RECORD EXTRACTS:
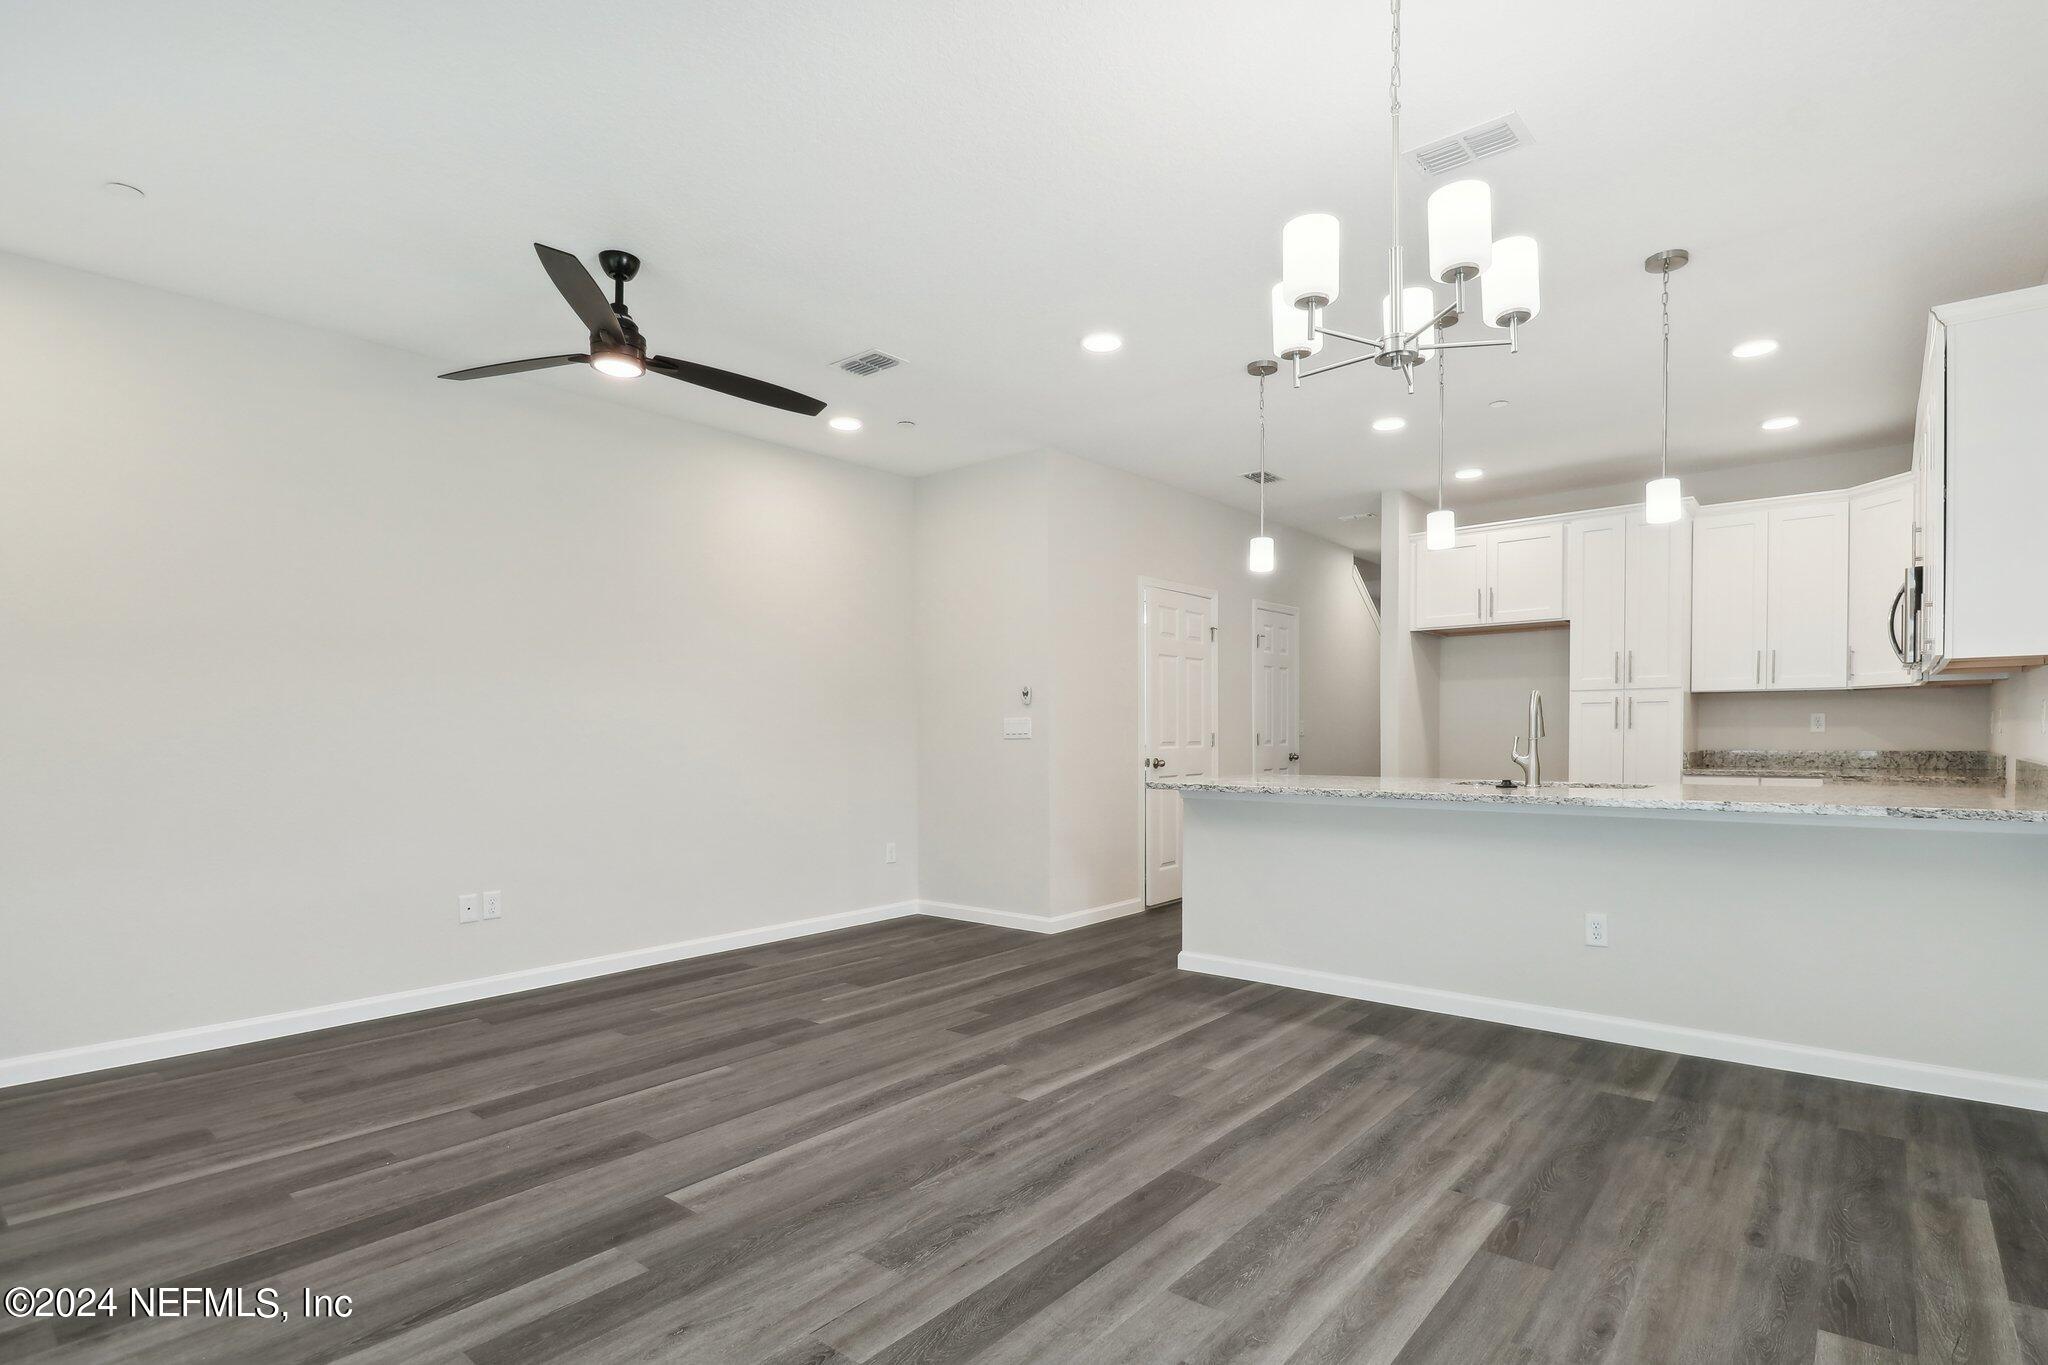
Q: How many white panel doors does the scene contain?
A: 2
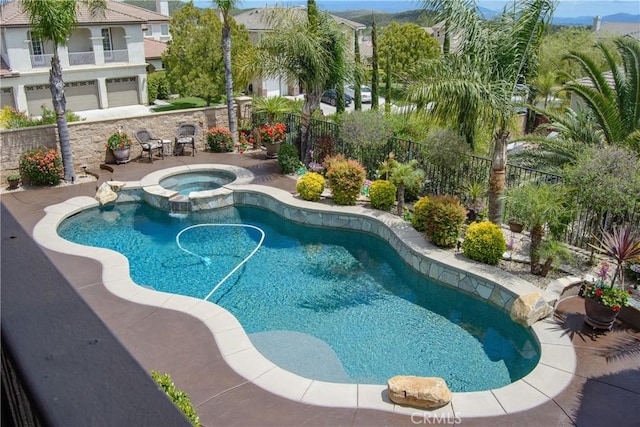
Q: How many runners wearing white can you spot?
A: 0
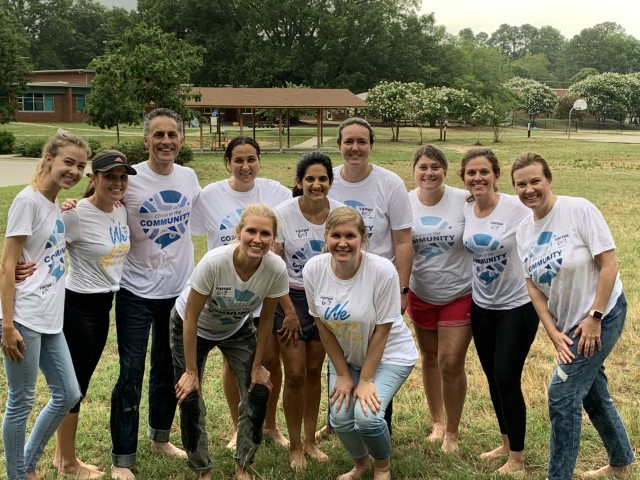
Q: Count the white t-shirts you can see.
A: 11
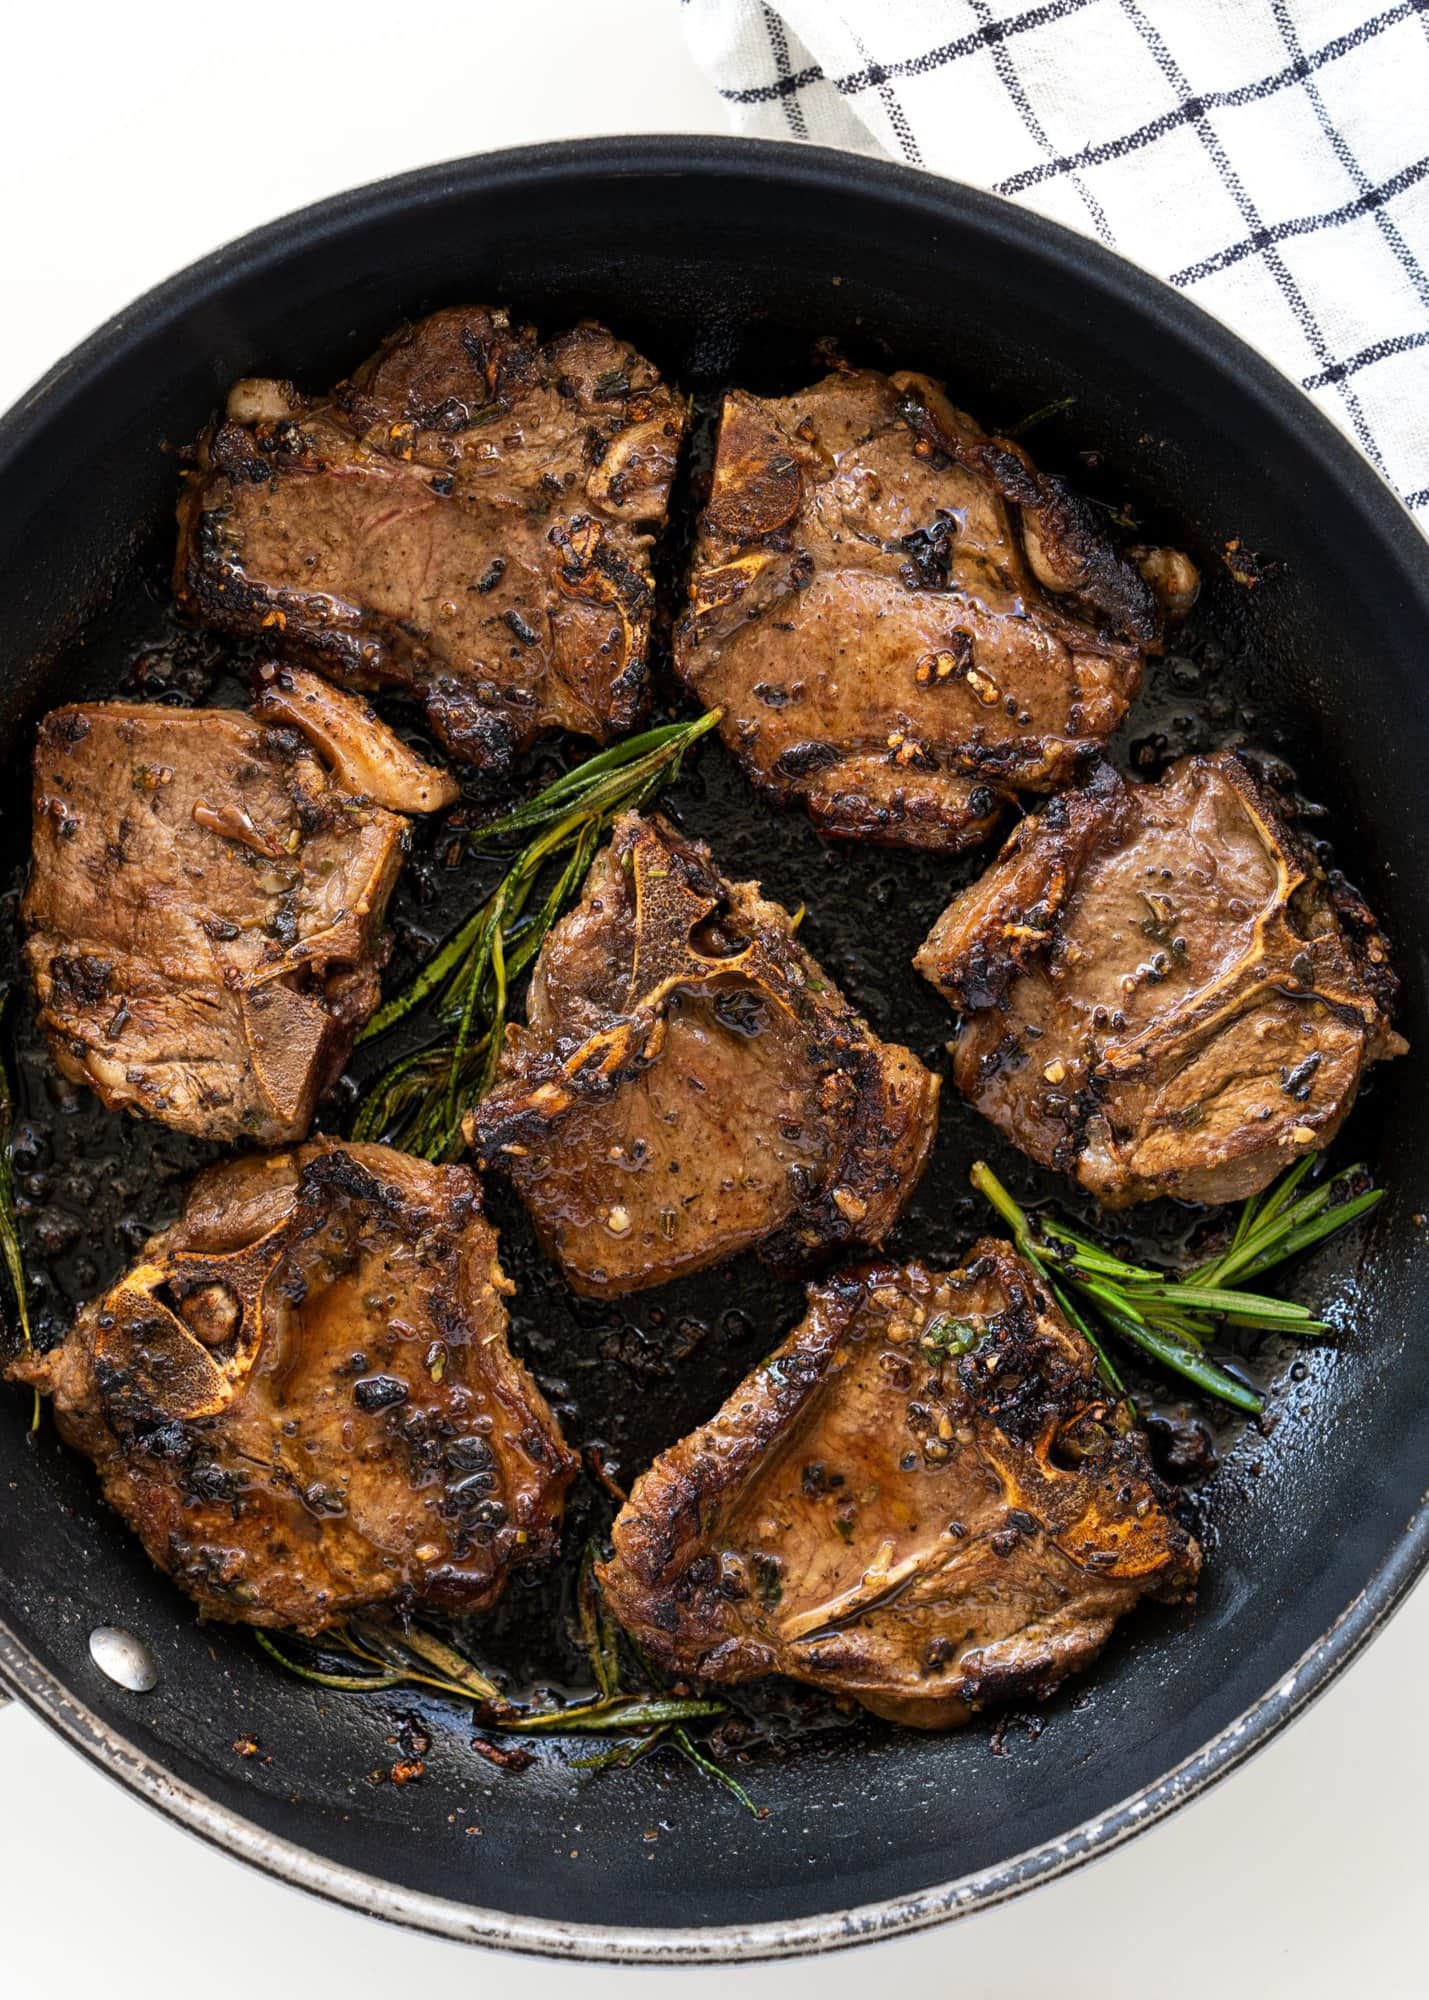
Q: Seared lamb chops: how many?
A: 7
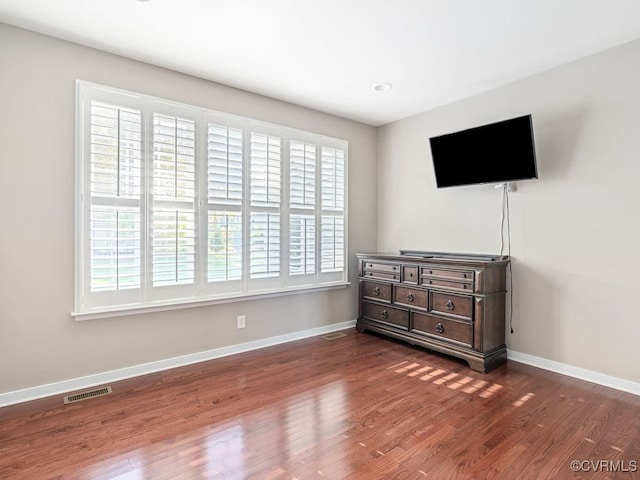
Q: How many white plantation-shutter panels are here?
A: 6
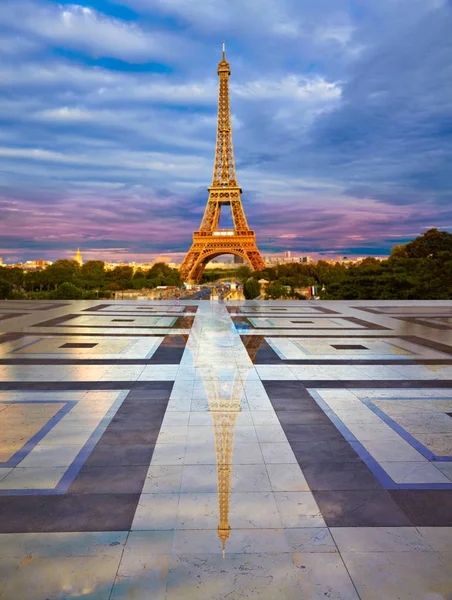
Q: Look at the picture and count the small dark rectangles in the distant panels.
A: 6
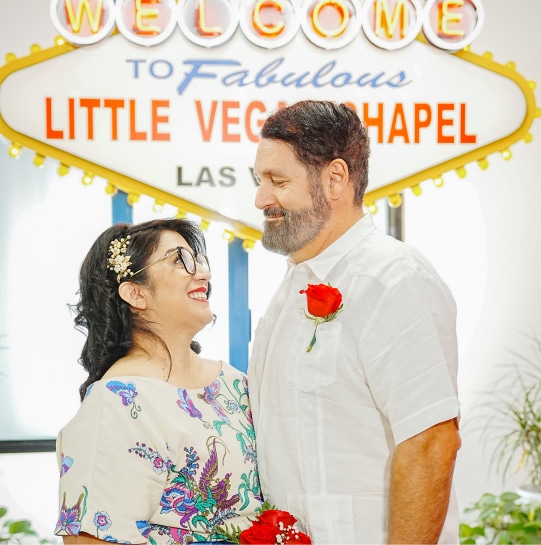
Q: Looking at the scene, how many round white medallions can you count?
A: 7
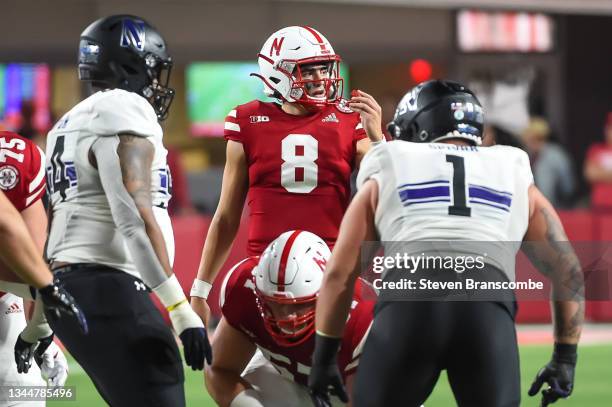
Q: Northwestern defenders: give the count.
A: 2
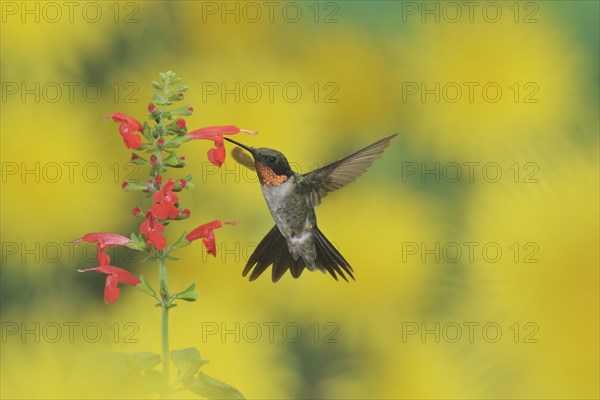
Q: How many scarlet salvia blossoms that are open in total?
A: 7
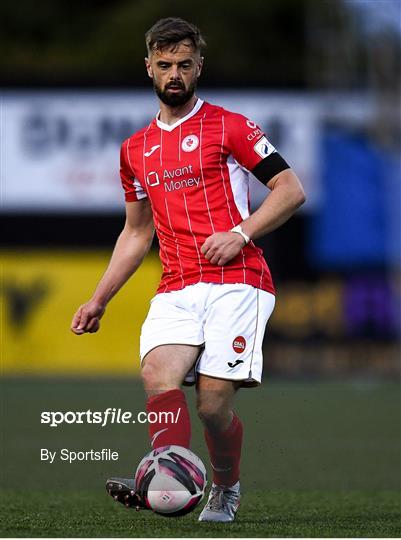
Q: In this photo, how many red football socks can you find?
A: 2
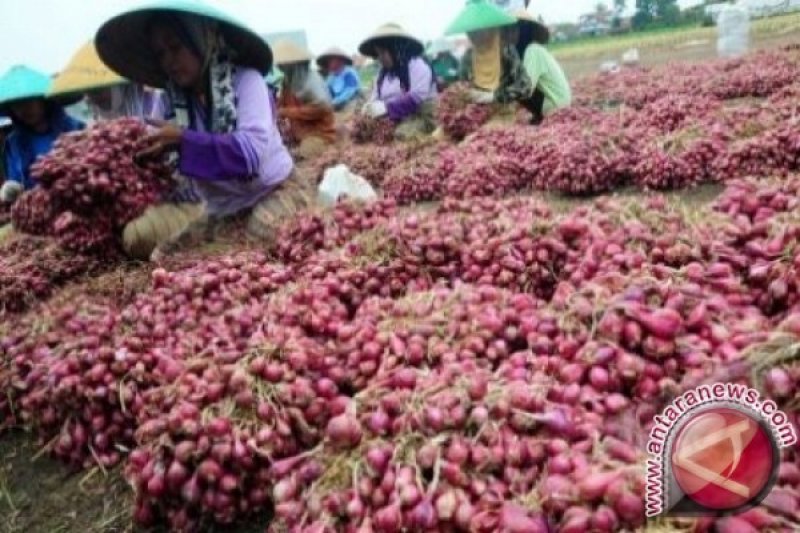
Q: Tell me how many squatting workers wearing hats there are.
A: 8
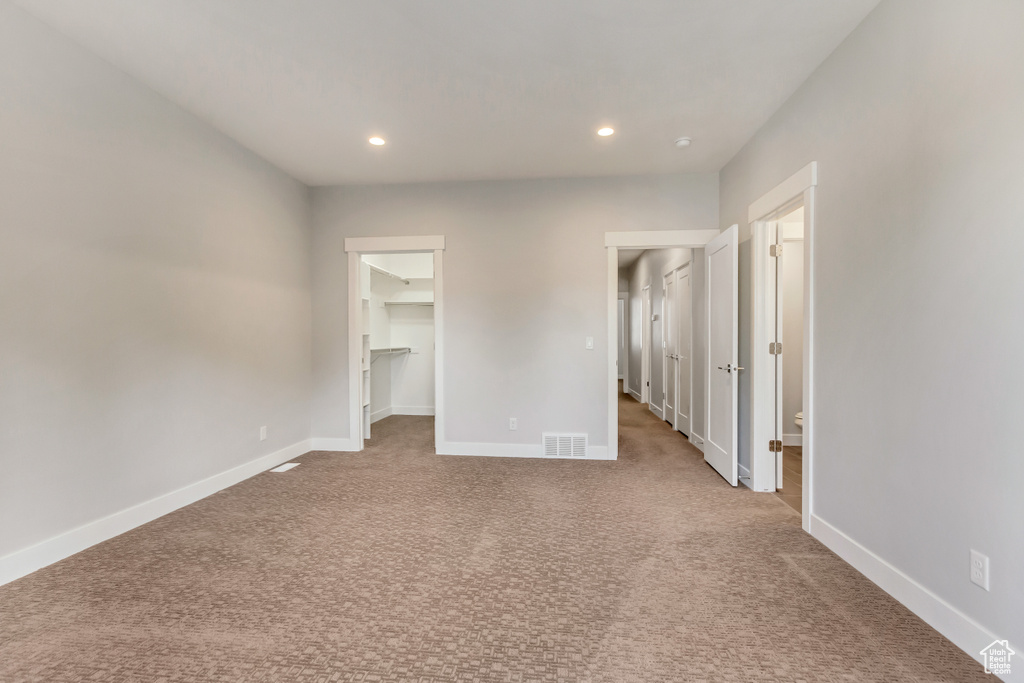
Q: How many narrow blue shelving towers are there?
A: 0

YOUR ASSIGNMENT:
What is the number of lines in the data that include the word "white"? State only that number.

EXERCISE RESULT:
5